**Brief**
Below are records. Copy every line with "green" in it.

**Recorded information**

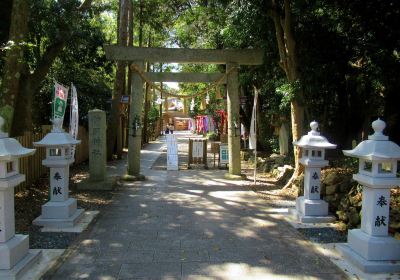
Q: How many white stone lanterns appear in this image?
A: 4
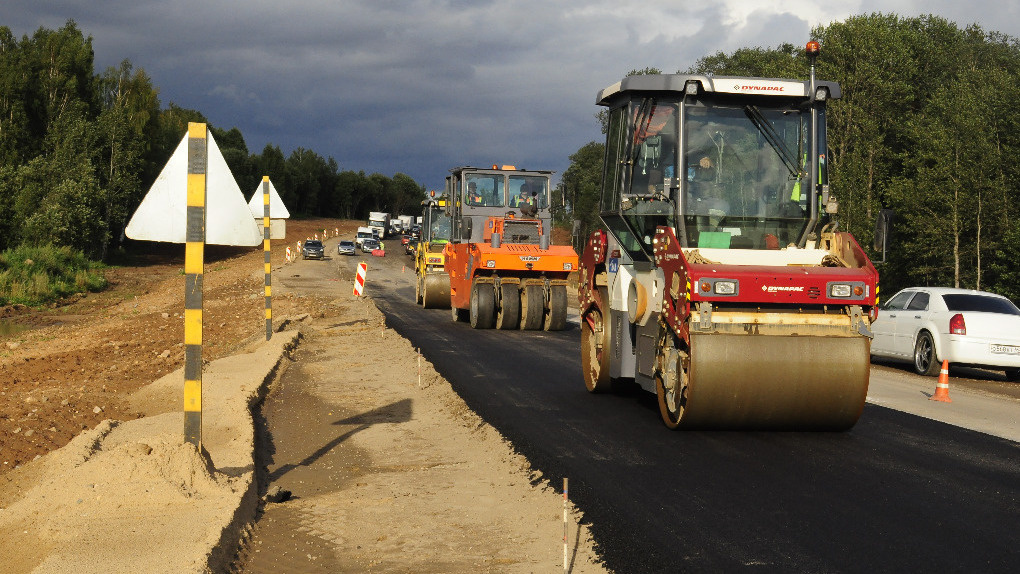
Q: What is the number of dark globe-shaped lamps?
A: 0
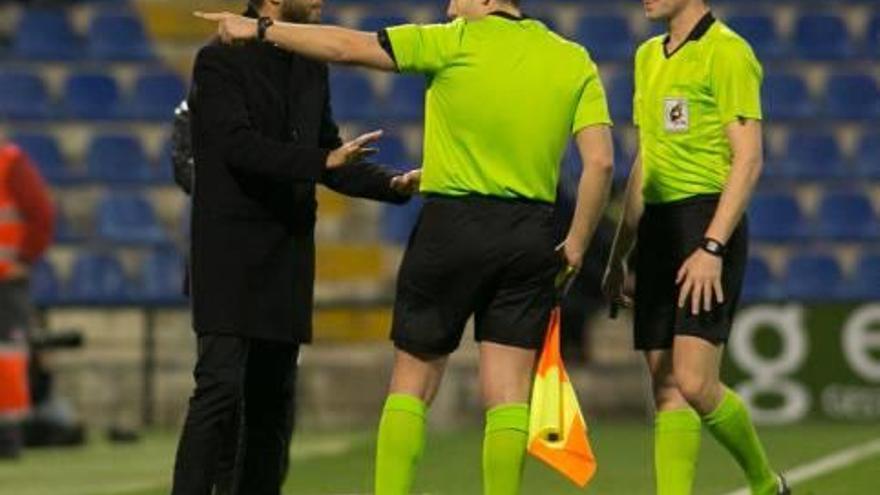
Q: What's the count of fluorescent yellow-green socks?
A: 4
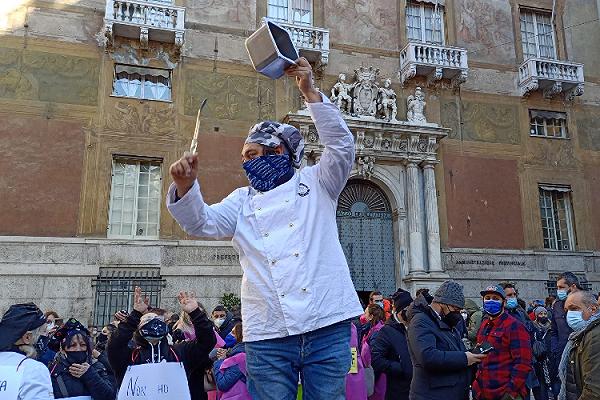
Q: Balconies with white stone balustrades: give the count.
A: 4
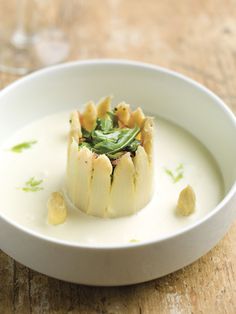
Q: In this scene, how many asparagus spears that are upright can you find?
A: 11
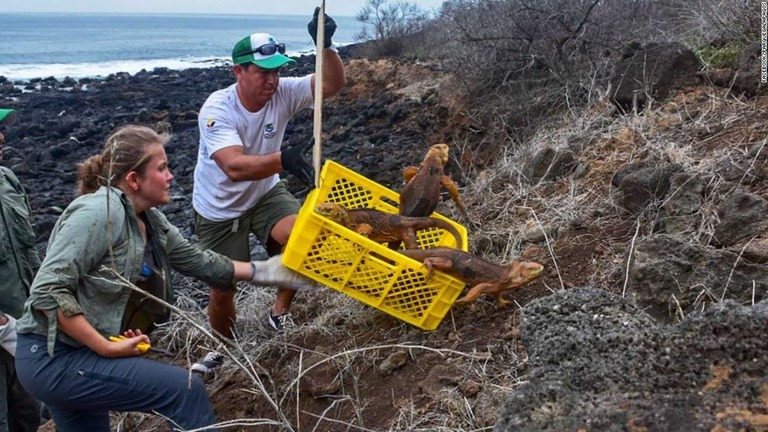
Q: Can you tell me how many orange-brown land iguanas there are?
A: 3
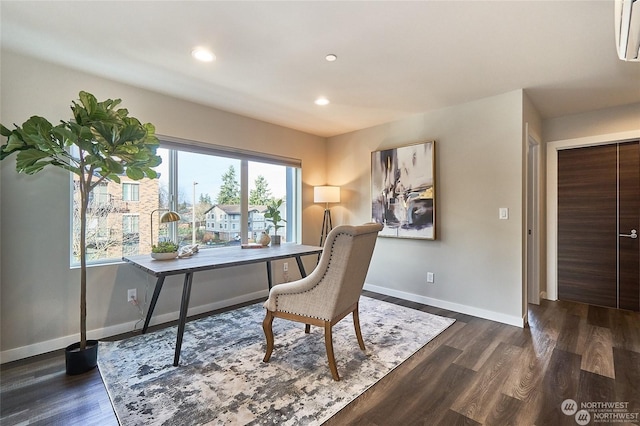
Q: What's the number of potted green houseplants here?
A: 3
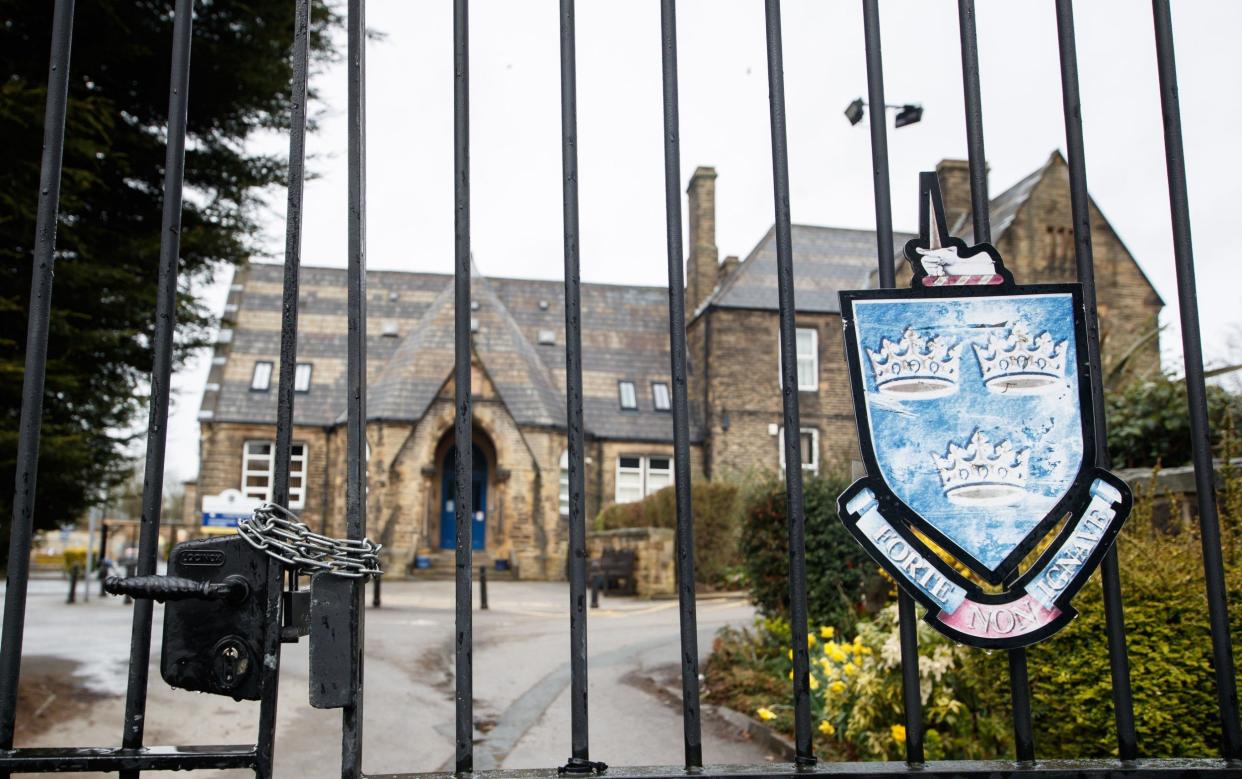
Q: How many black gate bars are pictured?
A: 12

**Answer space**
Q: What's the count of fluorescent yellow-green socks?
Q: What's the number of potted green houseplants here?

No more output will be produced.